Tag Archives: signal to noise

The First Rule of Regression Analysis

Here is the first thing I was ever taught about regression analysis — never, ever use multi-variable regression analysis to go on a fishing expedition.  In other words, never throw in a bunch of random variables and see what turns out to have the strongest historical relationship.  Because the odds are that if you don’t understand the relationship between the variables and why you got the answer that you did, it is very likely a spurious result.

The purpose of a regression analysis is to confirm and quantify a relationship that you have a theoretical basis for believing to exist.  For example, I might think that home ownership rates might drop as interest rates rose, and vice versa, because interest rate increases effectively increase the cost of a house, and therefore should reduce the demand.  This is a perfectly valid proposition to test.  What would not be valid is to throw interest rates, population growth, regulatory levels, skirt lengths,  superbowl winners, and yogurt prices together into a regression with housing prices and see what pops up as having a correlation.   Another red flag would be, had we run our original regression between home ownership and interest rates and found the opposite result than we expected, with home ownership rising with interest rates, we need to be very very suspicious of the correlation.  If we don’t have a good theory to explain it, we should treat the result as spurious, likely the result of mutual correlation of the two variables to a third variable, or the result of time lags we have not considered correctly, etc.

Makes sense?  Well, then, what do we make of this:  Michael Mann builds temperature reconstructions from proxies.  An example is tree rings.  The theory is that warmer temperatures lead to wider tree rings, so one can correlate tree ring growth to temperature.  The same is true for a number of other proxies, such as sediment deposits.

In the particular case of the Tiljander sediments, Steve McIntyre observed that Mann had included the data upside down – meaning he had essentially reversed the sign of the proxy data.  This would be roughly equivalent to our running our interest rate – home ownership regression but plugging the changes in home ownership with the wrong sign (ie decreases shown as increases and vice versa).

You can see that the data was used upside down by comparing Mann’s own graph with the orientation of the original article, as we did last year.

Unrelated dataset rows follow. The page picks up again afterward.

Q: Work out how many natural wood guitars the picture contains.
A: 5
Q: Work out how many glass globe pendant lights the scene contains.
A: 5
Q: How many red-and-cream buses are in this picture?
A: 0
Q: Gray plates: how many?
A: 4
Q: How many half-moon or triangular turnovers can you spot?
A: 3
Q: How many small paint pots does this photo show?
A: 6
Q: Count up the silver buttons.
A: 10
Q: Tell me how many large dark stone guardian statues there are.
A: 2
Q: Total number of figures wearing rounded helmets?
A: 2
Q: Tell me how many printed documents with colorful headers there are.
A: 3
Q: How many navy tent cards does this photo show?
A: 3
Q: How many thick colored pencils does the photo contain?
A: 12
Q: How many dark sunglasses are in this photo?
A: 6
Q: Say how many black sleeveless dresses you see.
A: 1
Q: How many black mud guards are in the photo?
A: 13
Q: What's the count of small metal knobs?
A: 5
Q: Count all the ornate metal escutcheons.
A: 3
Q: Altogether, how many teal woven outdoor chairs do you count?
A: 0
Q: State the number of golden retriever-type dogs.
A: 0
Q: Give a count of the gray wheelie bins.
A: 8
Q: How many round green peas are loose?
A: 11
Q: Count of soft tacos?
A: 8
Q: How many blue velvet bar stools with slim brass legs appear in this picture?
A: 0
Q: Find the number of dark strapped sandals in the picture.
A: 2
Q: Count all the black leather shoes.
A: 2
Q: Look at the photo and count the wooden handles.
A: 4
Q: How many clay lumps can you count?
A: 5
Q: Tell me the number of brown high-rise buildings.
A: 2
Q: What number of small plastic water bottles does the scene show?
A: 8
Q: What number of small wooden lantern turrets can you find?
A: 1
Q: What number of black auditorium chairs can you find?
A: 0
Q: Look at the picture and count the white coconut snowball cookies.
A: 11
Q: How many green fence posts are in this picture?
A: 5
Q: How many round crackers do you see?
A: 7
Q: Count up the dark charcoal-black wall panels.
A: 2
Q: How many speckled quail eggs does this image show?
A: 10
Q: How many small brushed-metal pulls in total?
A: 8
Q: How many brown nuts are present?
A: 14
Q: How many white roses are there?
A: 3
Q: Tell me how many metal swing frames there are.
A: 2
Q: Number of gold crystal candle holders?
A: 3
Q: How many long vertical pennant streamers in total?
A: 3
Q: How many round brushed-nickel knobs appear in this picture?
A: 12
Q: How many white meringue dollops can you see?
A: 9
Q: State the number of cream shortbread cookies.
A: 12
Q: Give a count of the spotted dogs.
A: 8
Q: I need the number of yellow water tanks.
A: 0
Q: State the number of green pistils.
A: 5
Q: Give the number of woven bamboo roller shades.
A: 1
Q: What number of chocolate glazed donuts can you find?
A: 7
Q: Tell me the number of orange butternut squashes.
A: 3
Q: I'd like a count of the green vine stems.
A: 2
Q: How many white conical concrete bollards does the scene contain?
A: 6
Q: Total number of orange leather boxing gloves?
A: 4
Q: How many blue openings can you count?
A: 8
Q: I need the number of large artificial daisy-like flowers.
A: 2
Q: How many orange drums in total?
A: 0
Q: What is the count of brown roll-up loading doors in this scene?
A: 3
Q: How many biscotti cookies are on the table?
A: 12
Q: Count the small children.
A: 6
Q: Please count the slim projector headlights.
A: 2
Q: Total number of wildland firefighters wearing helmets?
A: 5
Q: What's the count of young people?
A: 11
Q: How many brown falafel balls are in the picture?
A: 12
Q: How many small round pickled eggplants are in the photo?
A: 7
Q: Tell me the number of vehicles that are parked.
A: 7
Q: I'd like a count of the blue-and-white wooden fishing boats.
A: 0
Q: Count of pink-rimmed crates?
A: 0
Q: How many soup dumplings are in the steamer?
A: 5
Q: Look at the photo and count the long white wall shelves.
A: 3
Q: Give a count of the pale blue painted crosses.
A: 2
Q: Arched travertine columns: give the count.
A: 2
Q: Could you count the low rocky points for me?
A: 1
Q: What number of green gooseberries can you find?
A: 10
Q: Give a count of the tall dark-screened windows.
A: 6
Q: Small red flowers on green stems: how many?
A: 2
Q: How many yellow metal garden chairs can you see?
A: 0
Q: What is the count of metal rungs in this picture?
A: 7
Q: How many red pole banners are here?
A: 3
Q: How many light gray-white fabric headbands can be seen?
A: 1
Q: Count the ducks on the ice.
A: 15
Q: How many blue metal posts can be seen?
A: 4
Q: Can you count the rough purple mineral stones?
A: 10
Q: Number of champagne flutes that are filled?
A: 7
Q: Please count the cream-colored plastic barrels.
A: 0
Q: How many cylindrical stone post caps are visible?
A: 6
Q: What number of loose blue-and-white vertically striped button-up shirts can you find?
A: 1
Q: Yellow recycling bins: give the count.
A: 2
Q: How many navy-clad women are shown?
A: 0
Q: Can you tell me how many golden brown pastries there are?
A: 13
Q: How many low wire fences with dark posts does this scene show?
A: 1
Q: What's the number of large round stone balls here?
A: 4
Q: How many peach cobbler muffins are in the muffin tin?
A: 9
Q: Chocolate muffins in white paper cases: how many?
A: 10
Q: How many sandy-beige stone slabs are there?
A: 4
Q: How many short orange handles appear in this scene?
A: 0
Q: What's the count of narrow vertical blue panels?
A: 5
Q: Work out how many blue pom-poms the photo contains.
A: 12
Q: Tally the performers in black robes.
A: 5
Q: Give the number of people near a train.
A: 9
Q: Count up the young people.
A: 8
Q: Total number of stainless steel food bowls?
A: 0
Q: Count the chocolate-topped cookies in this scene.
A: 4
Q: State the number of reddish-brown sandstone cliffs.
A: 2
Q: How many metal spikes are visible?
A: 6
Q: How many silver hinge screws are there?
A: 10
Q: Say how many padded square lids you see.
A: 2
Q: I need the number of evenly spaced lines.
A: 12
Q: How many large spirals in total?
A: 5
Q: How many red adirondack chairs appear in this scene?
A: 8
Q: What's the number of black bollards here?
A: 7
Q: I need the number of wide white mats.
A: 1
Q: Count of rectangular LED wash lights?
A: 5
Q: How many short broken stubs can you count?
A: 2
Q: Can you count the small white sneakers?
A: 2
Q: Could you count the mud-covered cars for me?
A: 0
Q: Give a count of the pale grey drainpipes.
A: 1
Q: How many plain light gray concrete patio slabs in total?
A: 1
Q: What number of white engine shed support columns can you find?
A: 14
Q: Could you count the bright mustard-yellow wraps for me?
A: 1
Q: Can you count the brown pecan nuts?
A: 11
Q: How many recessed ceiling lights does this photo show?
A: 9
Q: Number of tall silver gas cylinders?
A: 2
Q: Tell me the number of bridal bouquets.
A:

In the case of the Tiljander proxies, Tiljander asserted that “a definite sign could be a priori reasoned on physical grounds” – the only problem is that their sign was opposite to the one used by Mann. Mann says that multivariate regression methods don’t care about the orientation of the proxy.

The world is full of statements that are strictly true and totally wrong at the same time.  Mann’s statement in bold is such a case.  This is strictly true – the regression does not care if you get the sign right, it will still get a correlation.  But it is totally insane, because this implies that the correlation it is getting is exactly the opposite of what your physics told you to expect.  It’s like getting a positive correlation between interest rates and home ownership.  Or finding that tree rings got larger when temperatures dropped.

This is a mistake that Mann seems to make a lot — he gets buried so far down into the numbers, he forgets that they have physical meaning.  They are describing physical systems, and what they are saying in this case makes no sense.  He is essentially using a proxy that is essentially behaving exactly the opposite of what his physics tell him it should – in fact behaving exactly opposite to the whole theory of why it should be a proxy for temperature in the first place.  And this does not seem to bother him enough to toss it out.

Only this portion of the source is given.